- Problem to work on -
The expected output is the data below, character for character, without its pictures.
(Beginning of The data)
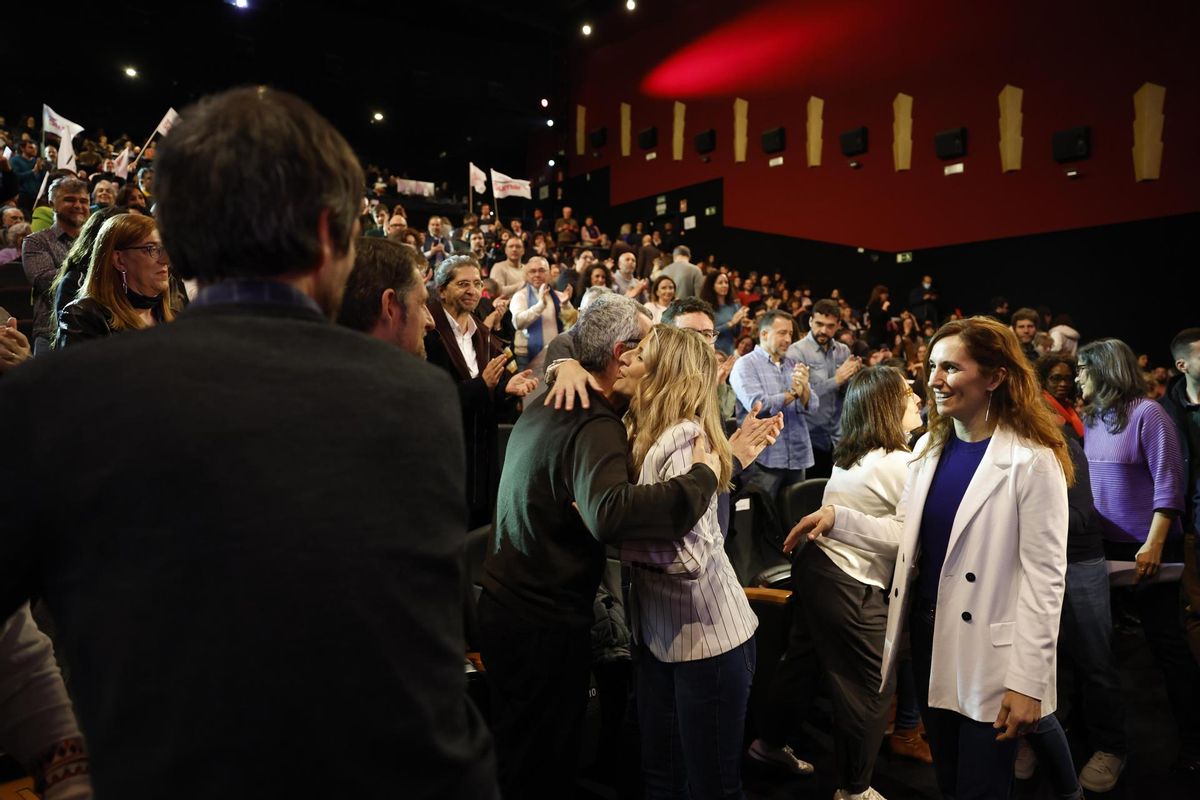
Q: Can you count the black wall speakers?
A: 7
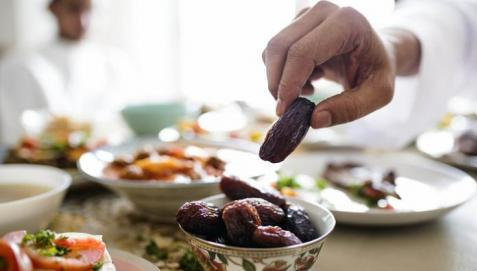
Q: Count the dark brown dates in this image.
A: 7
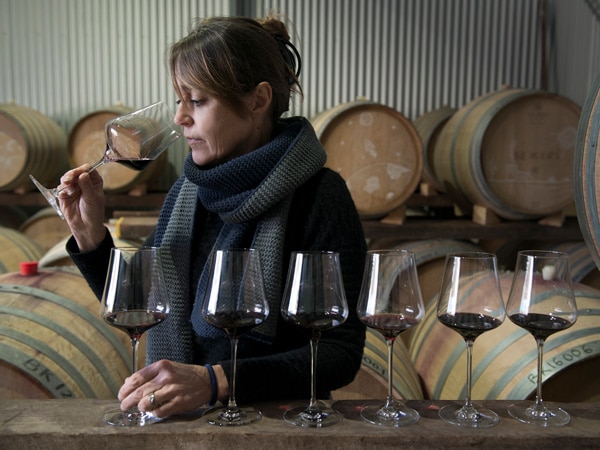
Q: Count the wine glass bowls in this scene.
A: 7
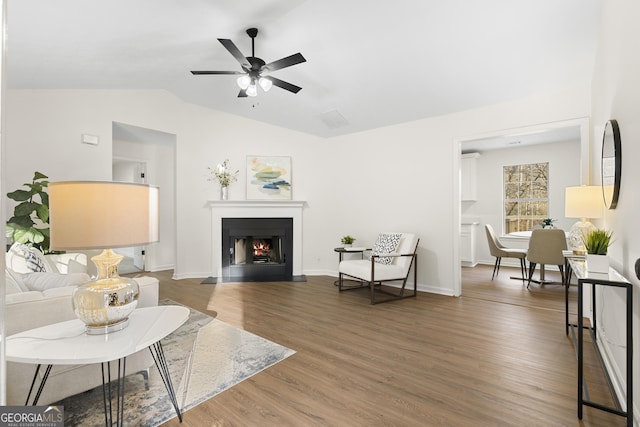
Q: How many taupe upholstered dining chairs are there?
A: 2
(End of The data)
- Solution to this task -
Q: Can you count the black wall speakers?
A: 7
Q: Count the dark brown dates in this image.
A: 7
Q: Count the wine glass bowls in this scene.
A: 7
Q: How many taupe upholstered dining chairs are there?
A: 2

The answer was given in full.